--- Material provided ---
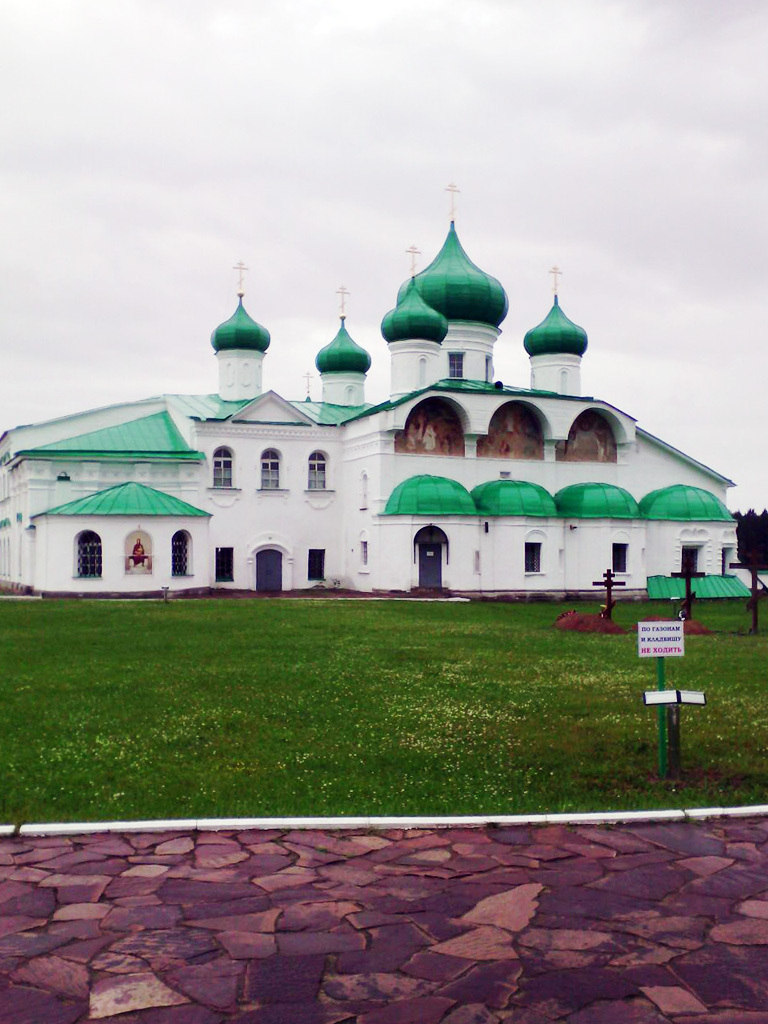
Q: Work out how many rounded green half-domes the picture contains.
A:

...

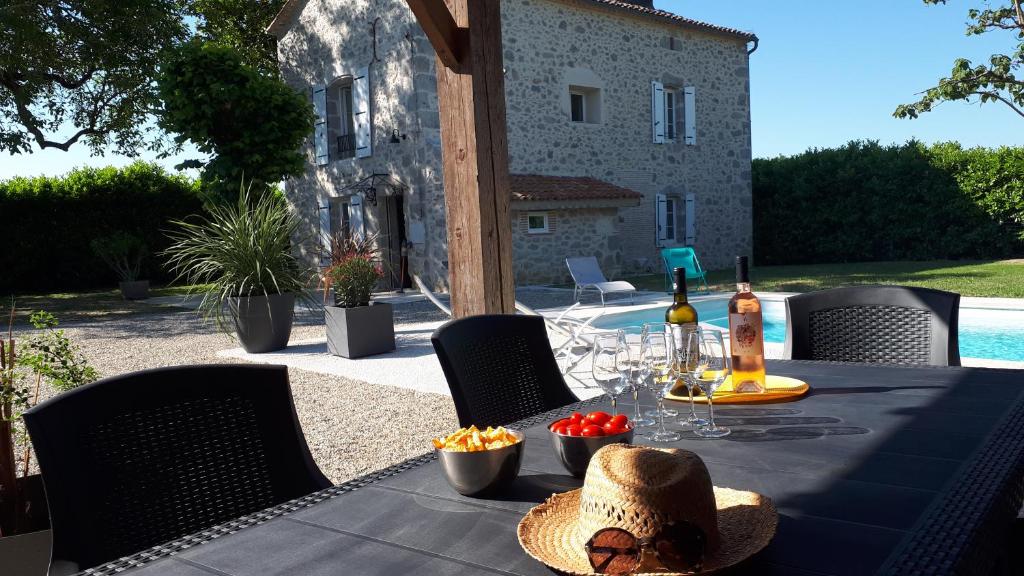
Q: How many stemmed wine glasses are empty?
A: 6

* * *

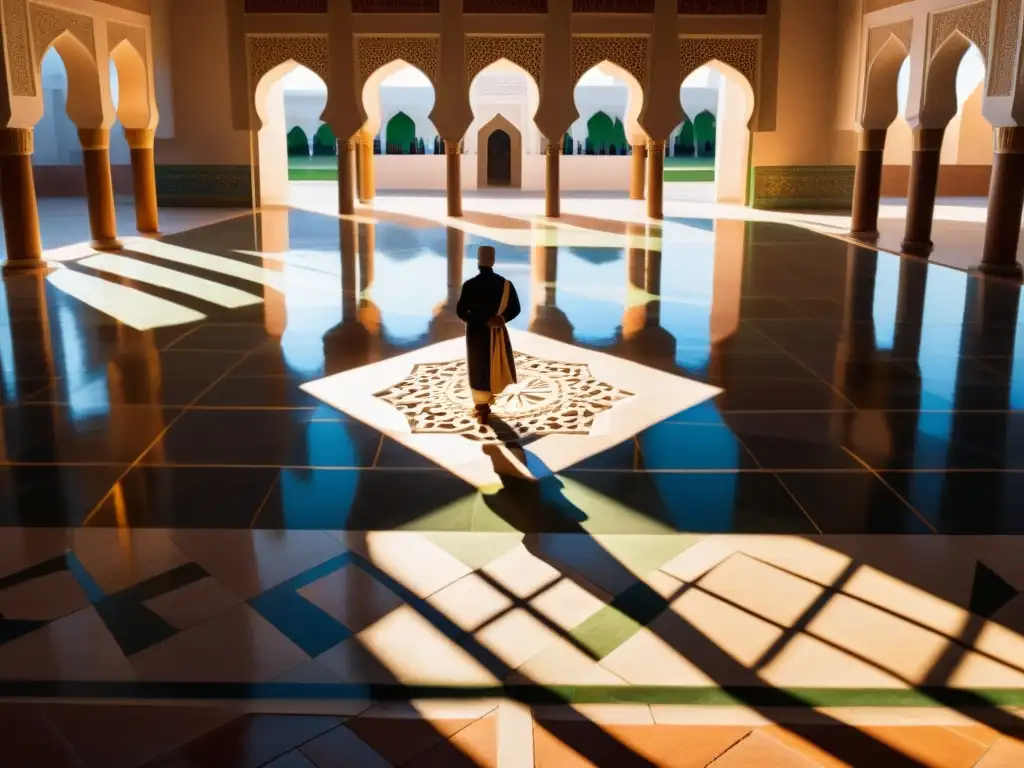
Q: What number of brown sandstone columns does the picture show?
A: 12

--- Action item ---
Across the data, find each line that has "many" in it and copy that line.

--- Answer for this exercise ---
Q: Work out how many rounded green half-domes the picture contains.
Q: How many stemmed wine glasses are empty?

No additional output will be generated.